Journalists from CONFIDENCIAL were providing coverage at that hour, in the zone of the University Avenue on April 20th. Within the church, horrified youth were crying and painting their names on their arms, afraid that the gangs would burn the cathedral down. When the team of journalists were able to flee from the gangs, who also beat and attacked the journalists, it began to be broadcast on the radio that Álvaro Conrado had died in the Baptist Hospital.

More emails from Murillo

Other emails from the Vice President leaked to CONFIDENCIAL are dated April 23. On that day she  categorically prohibited public employees from participating in the march called by the Superior Council of Private Enterprise (COSEP).

“No worker from our institutions has permission to participate in any march, our militancy will be demonstrating in favor of Peace in our institutions. Confirm that you received this orientation at the email”, reads the email sent at 11:53am.

That same day, less than one hour later, at 12:41 pm, another email was sent of an “urgent” nature giving a new orientation on the march called by the business sector: “The institutions who are in the perimeter and path of the March called by COSEP, stay within the installations, those who are far away we will be demonstrating with placards in favor of Peace”.

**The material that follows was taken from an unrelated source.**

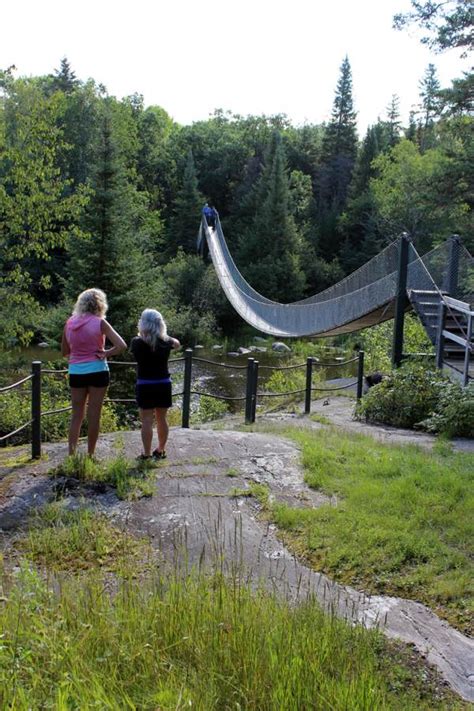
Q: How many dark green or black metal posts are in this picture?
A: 8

On April 24 the Vice President sent another memo demanding “be more active in the social networks” with the message of “recovering peace”. Likewise, she ordered the municipal and provincial CLSs to “strengthen the unity of Sandinism”. By that date protests had already broken out in the historic neighborhood of Monimbó, in Masaya, Estelí and León, and other Sandinista bastions, who rebelled against the dictatorship and were repressed with a toll of more than a dozen deaths.